On handover from INTERFET, UNTAET was established in Dili, with it’s Head Quarters located in the semi demolished Finance building. The Peace Keeping Force consisted of Military personnel from 29 different countries. Civil Police were supplied from 35 countries. With an authorised strength of Military at 9,150 and civilian police at 1,640 it was a large organisation.

Operational problems were exasperated by cultural and language differences between the contributing Nations and was extended by National agendas of some contributing Nations as well. Despite these areas of friction during the first six months of 2000, more than 167,000 refugees returned from Indonesia, primarily from West Timor, with an estimated 85,000 to 120,000 remaining in camps in West Timor.

In September, a series of armed attacks against United Nations troops and East Timorese people along the border and in refugee camps in West Timor led UNTAET to declare western zones to be "high threat" areas. Following the murder of three United Nations staff members in Atambua, West Timor, by armed militias on 6 September 2000; humanitarian relief efforts in the region were suspended. By the time this mission was wound up, it had suffered 17 casualties in total; 15 military personnel, one civilian police and one military observer (UNMO).

On arrival to Dili, the destruction from the riots was still very real, as was the feelings of the local population as to the presence of the UN in their country. Allocated to the Operations Branch of the PKF and it was to turn out to be the most interesting work I had ever done in the ADF.

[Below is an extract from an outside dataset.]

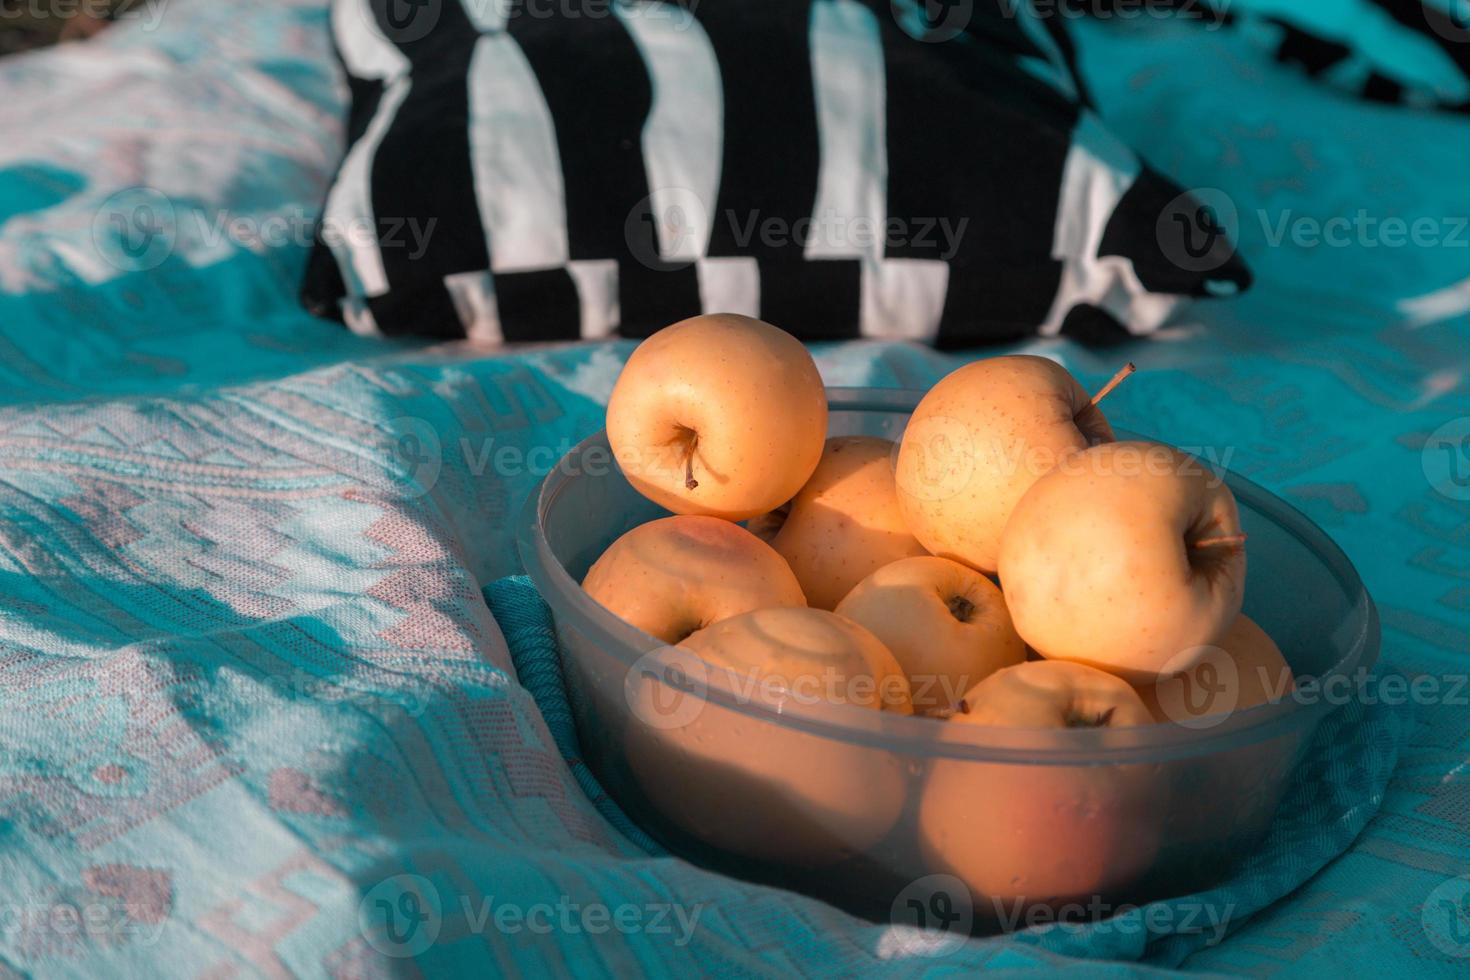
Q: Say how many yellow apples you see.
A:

Working directly to a NZ Colonel, known as the Deputy Chief of Staff Operations (DCOSOPs), his deputy was Jordanian, and the rest of the Ops staff made up by all the contributing nations. The operations function was pretty well normal for a Divisional sized formation.

The island was basically divided up into sectors, being Sector West, Sector Central and Sector East. SECWEST was by far the busiest being closest to the East /West border and had an Australian Officer as it’s COMD.

SEC CENTRAL was commanded by a Portuguese Officer and SECEAST commanded by Thai Officer. The OCCUSI Enclave, which was part of East Timor but over the East/West border, was commanded by a Jordanian Officer. Each sector had a number of nationalities posted into it and it was not un common for an Australian Patrol to touch base with a Kenyan Patrol or a Portuguese Helicopter to transport Korean Soldiers into an AO or in fact travel out to the Enclave in a Russian helicopter!

The most inspiring thing about working in a Multi National HQ and environment, is seeing other Defence Forces and the way they were completing their mission and it had a profound effect on me. I was involved in the investigation of an alleged rape of an East Timorese National by a soldier from the PKF. Her husband remarked to me that the TNI had come and raped women and they thought these things would be stop when the PKF came into East Timor.

It was one of the hardest things I have ever done to try and reassure him and his family that the UN and CIVPOL would apprehend the individual who had allegedly done this and prosecute them to the length of the law.

In Conclusion to sum up service with the UN, it was an inspiring experience, highlighted by the dedication and professionalism of the members of the PKF and the resilience of the East Timorese people. It was definitely a learning experience for me, being exposed to other Nationalities, NGOs and other Defence Forces and seeing the way in which they worked in achieving the UN mission and over time I came to appreciate their customs, language and cultures as they did the same for mine. If the chance to serve on a UN Mission came again, I would do it in a heartbeat.